**ABOUT THIS EXERCISE**
Leaving the pictures aside, repeat the entries exactly.

**RECORDS**
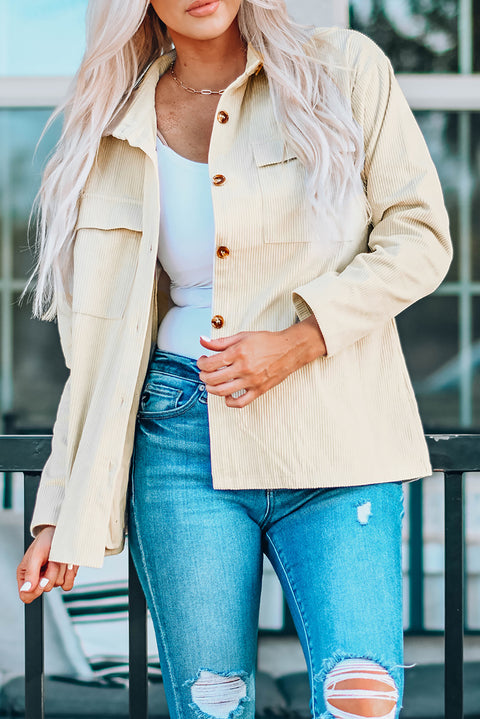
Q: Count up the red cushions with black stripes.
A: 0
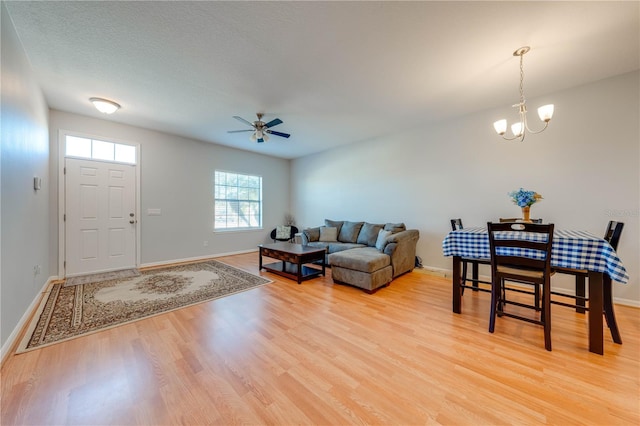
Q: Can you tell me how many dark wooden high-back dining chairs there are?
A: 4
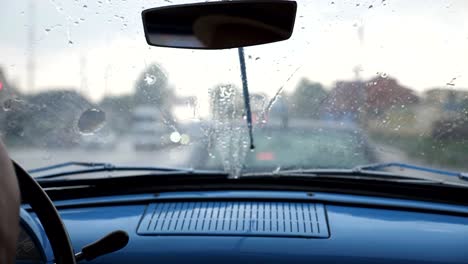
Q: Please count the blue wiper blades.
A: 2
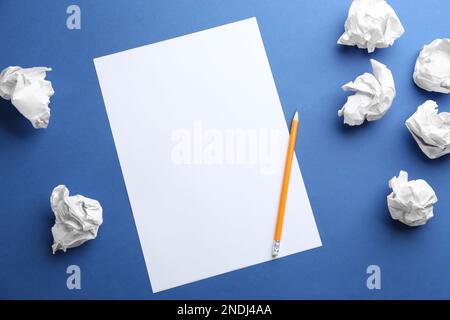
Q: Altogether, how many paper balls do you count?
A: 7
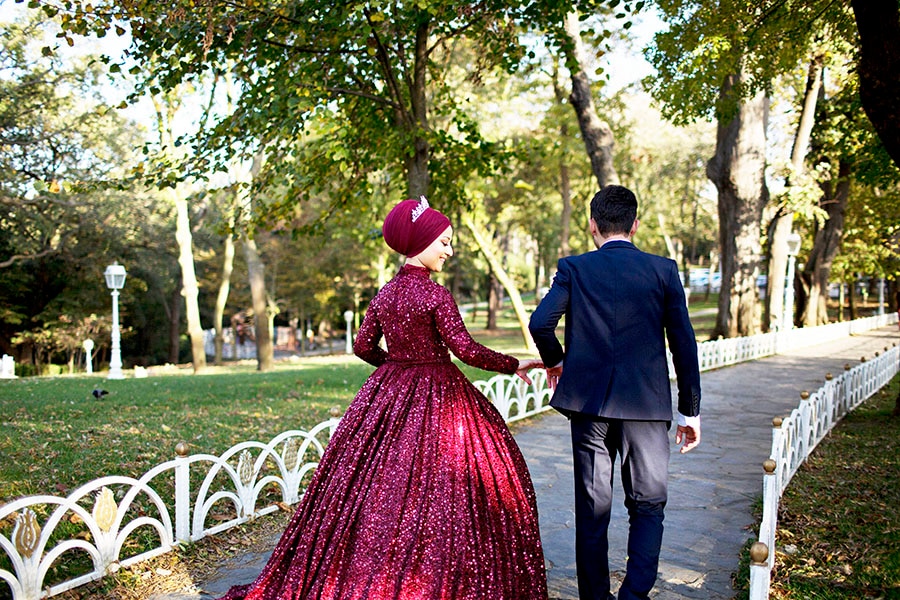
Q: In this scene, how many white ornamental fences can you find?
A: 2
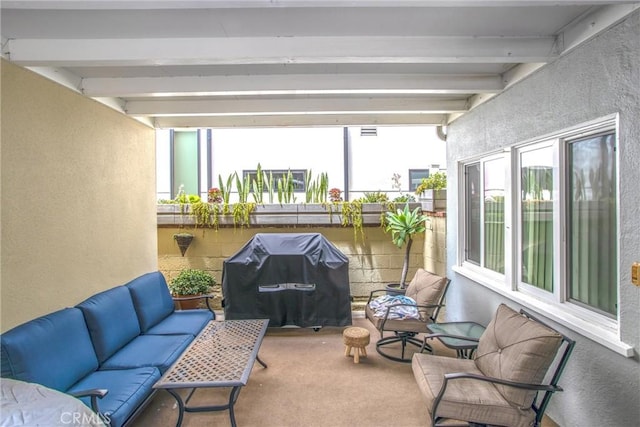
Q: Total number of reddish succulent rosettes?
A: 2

**ANSWER TO THIS TASK**
Q: Count up the red cushions with black stripes.
A: 0
Q: Can you tell me how many dark wooden high-back dining chairs there are?
A: 4
Q: Please count the blue wiper blades.
A: 2
Q: Altogether, how many paper balls do you count?
A: 7
Q: In this scene, how many white ornamental fences can you find?
A: 2
Q: Total number of reddish succulent rosettes?
A: 2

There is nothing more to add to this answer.